Le Prince Ben Salman, a lancé en 2016 Vision 2030, un plan de réformes, à la fois sociales, d’amélioration des services à la population tout en revalorisant la culture, l’héritage et l’identité saoudienne, et économiques pour sortir le pays de sa rente pétrolière en diversifiant son économie, mais aussi politiques en prônant transparence et participation de la société civile.
Hegel disait : « l’histoire n’est pas le lieu de la félicité. Les périodes de bonheur y sont des pages blanches »… Autorisons-nous à croire au bonheur, même s’il n’est âgé que d’une page. L’Arabie Saoudite est définitivement exotique, à part, il s’y passe un truc, indicible parce que fragile, on n’ose pas en parler de peur qu’il s’effondre, et pourtant pour tout ceux qui l’auront vécu, cet avant-goût d’avenir, il y aura toujours dans nos imaginaires ce clin d’œil de l’Histoire.
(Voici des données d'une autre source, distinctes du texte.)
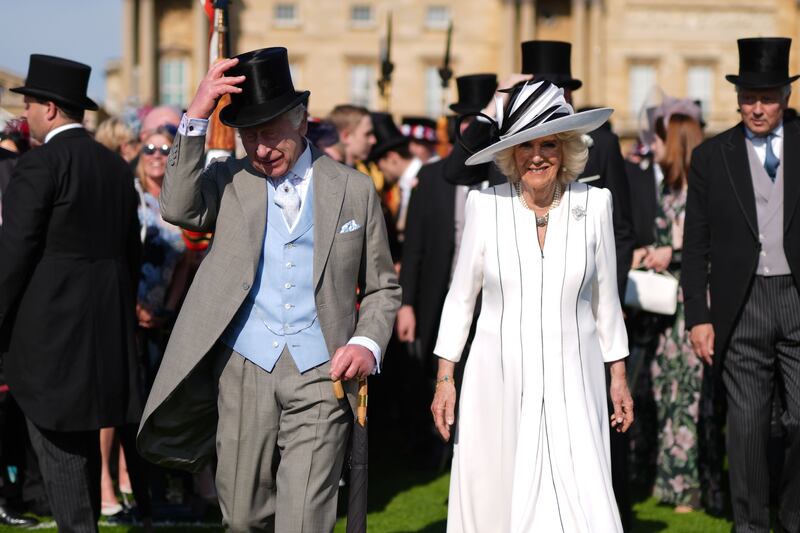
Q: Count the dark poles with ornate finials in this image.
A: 2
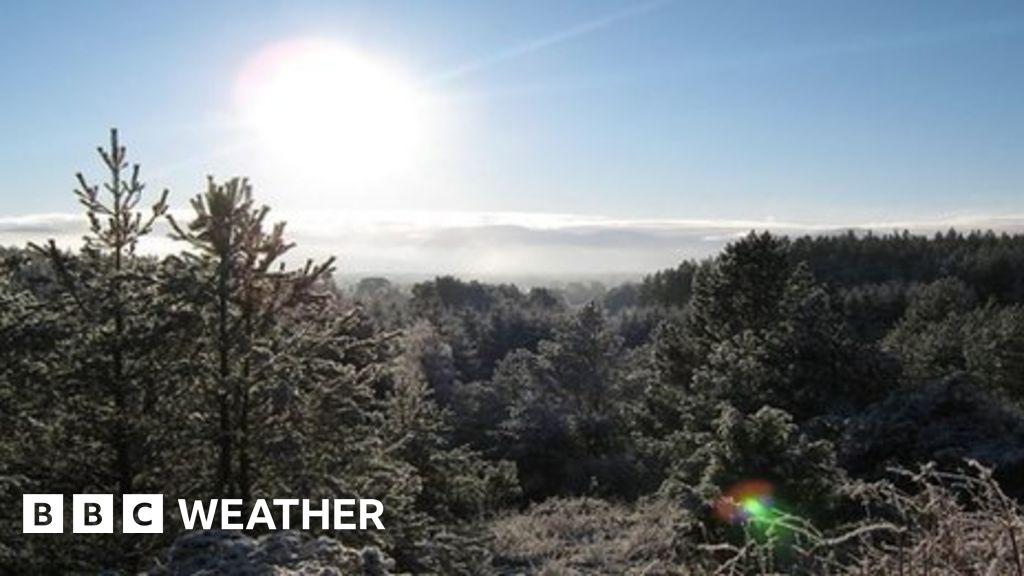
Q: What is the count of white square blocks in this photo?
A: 3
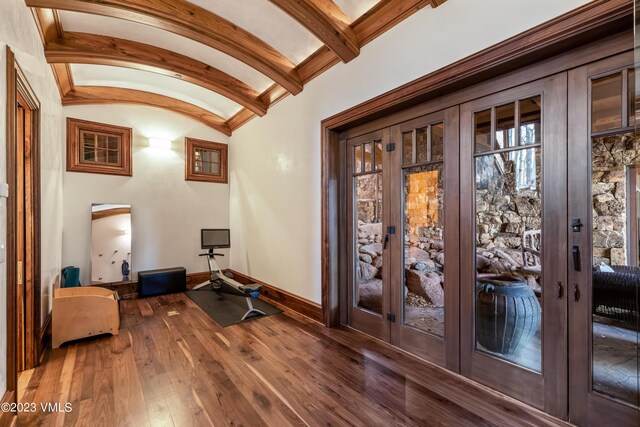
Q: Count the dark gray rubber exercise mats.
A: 1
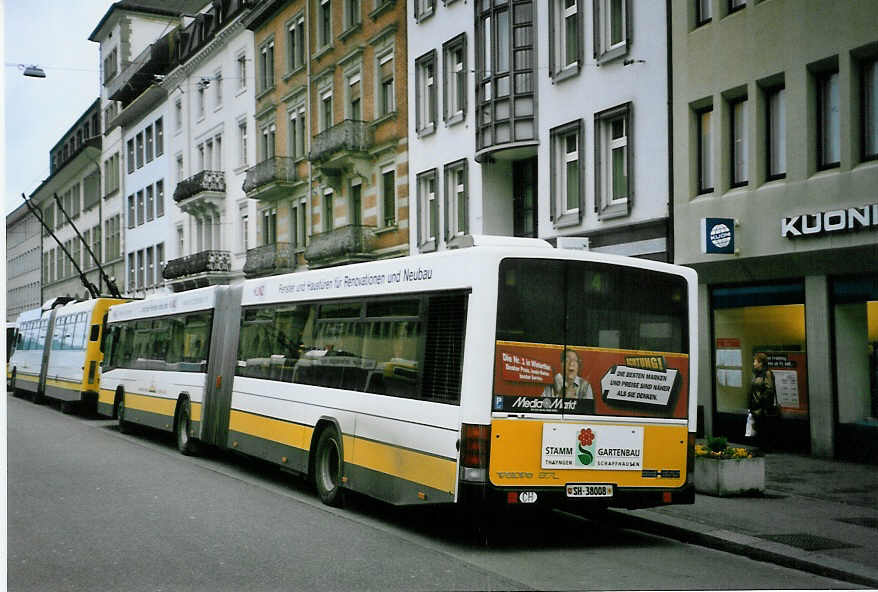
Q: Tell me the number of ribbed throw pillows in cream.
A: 0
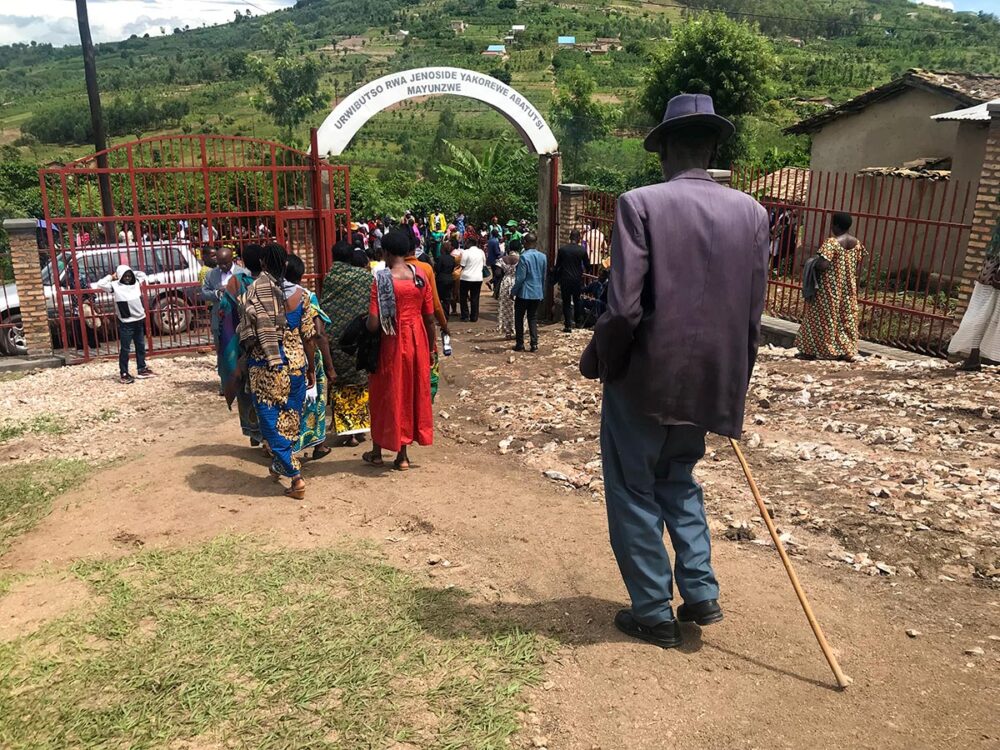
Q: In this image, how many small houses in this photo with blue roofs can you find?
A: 2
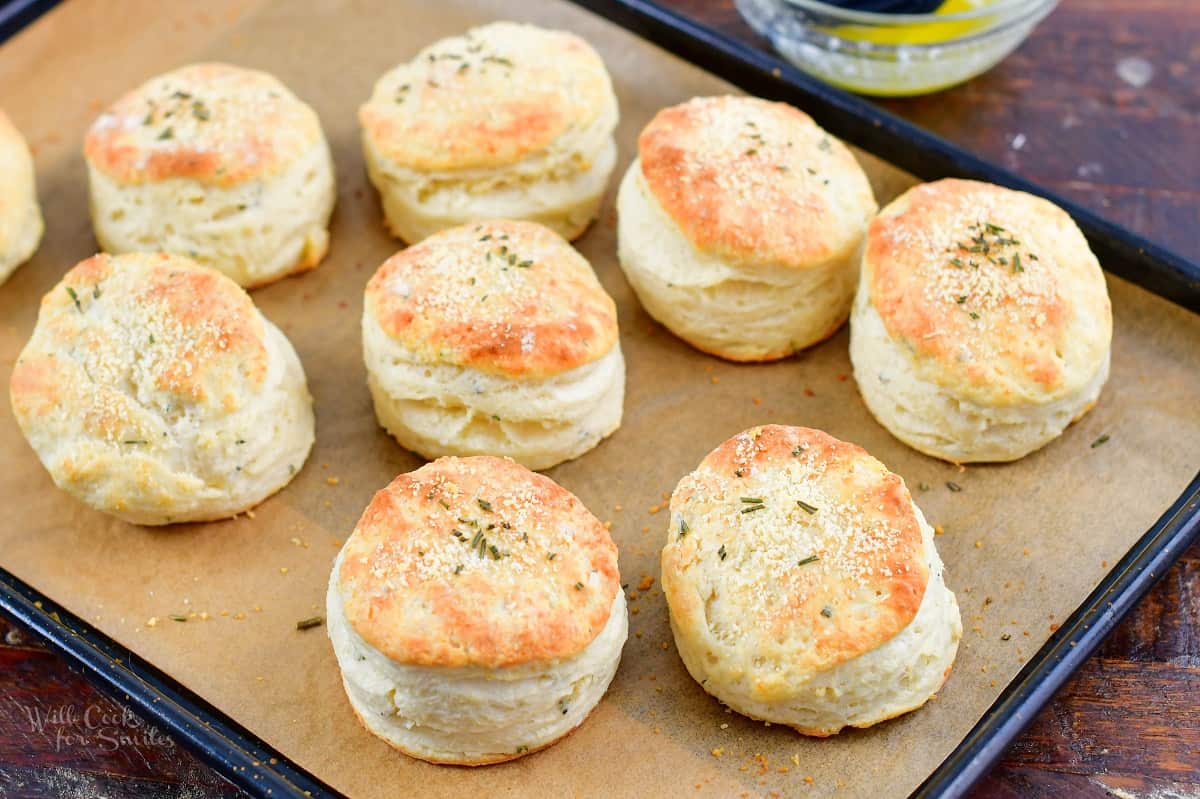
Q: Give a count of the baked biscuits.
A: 9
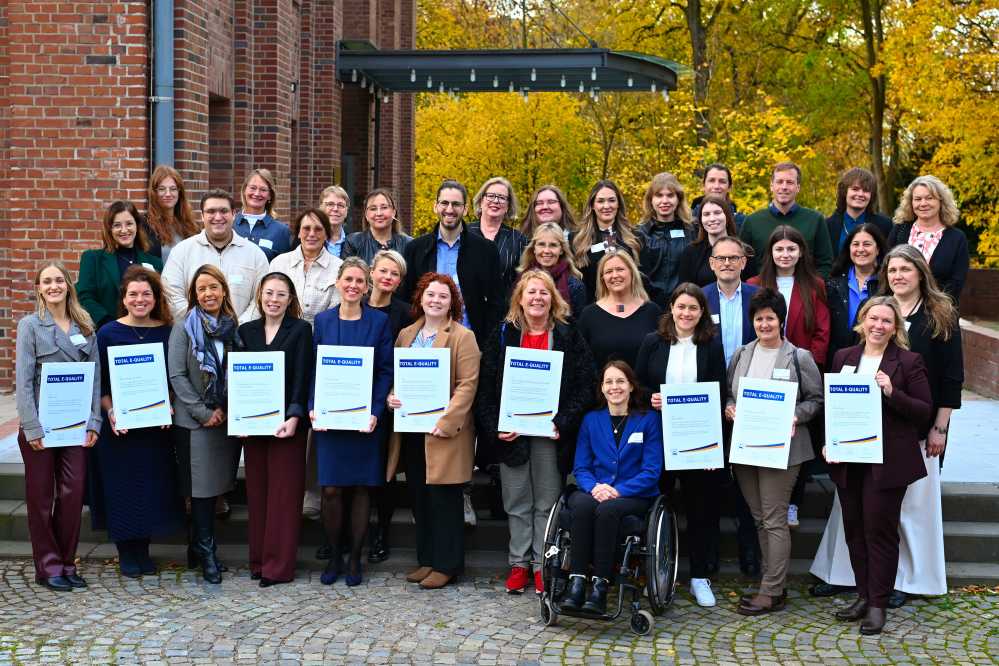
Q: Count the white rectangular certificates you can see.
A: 9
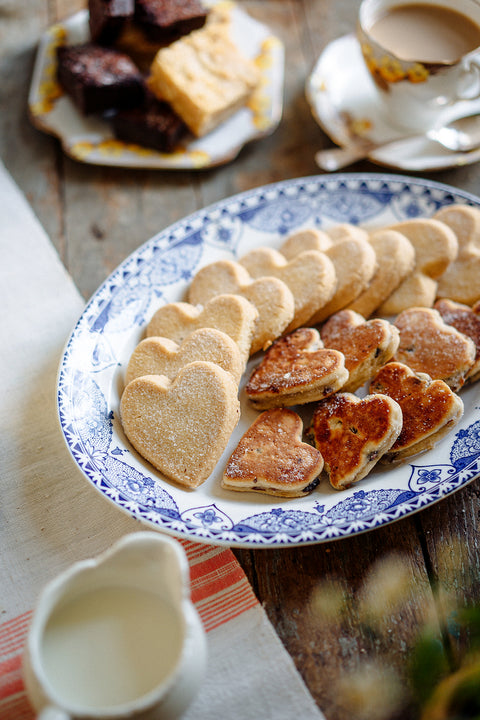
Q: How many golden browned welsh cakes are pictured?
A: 7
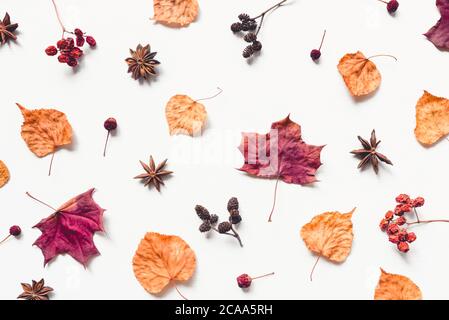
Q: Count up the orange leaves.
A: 9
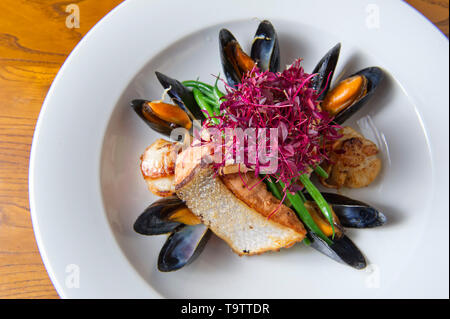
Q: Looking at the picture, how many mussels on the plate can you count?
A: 5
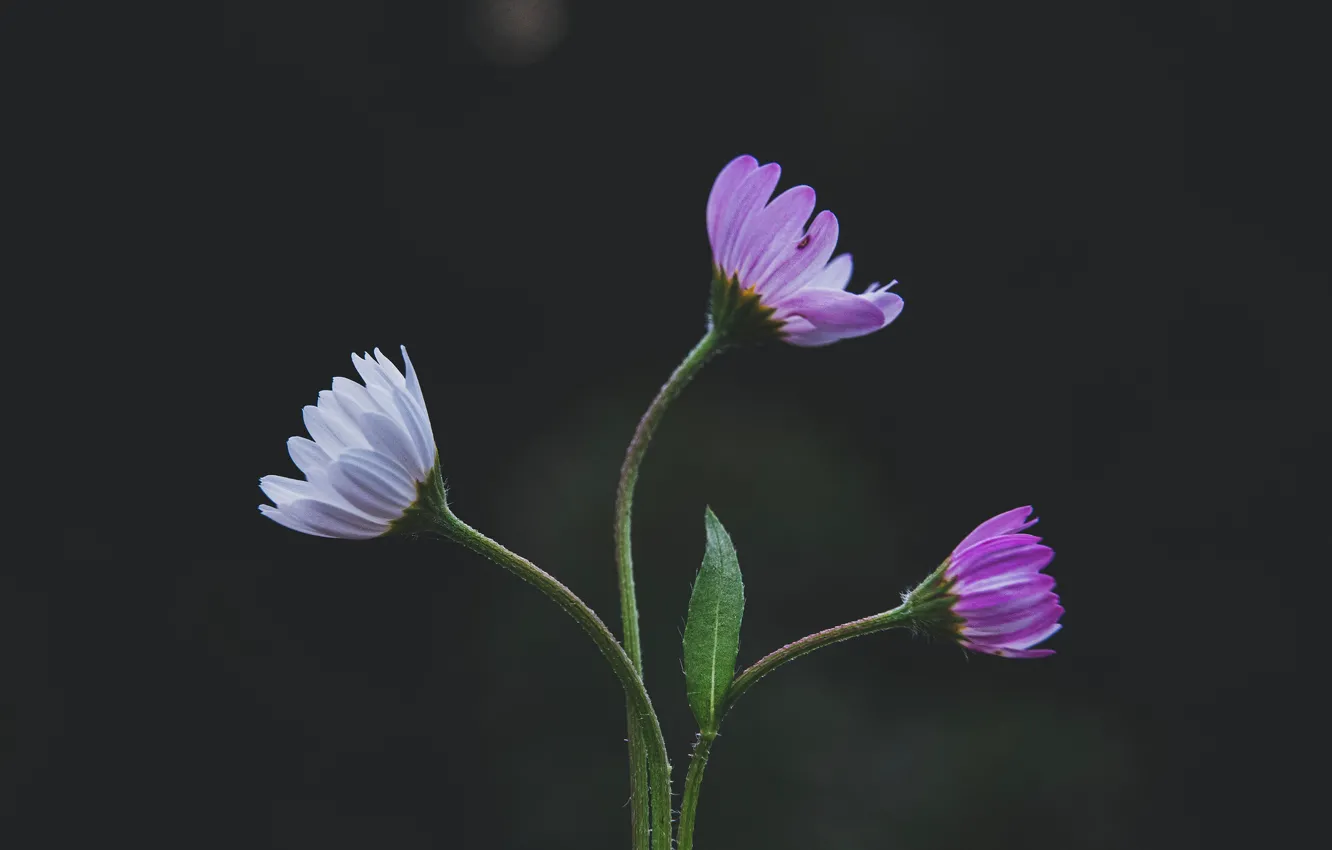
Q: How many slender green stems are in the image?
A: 3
Soyons optimistes, quels que soient les défis, quelles que soient les obstacles, toutes les plus belles bagarres, tous les plus grands bouleversements, sont enfants de l’art et des artistes. Je prends donc le parti de croire et de célébrer la création, en attendant d’en déguster le succès, cher désert, ce n’est qu’un au revoir.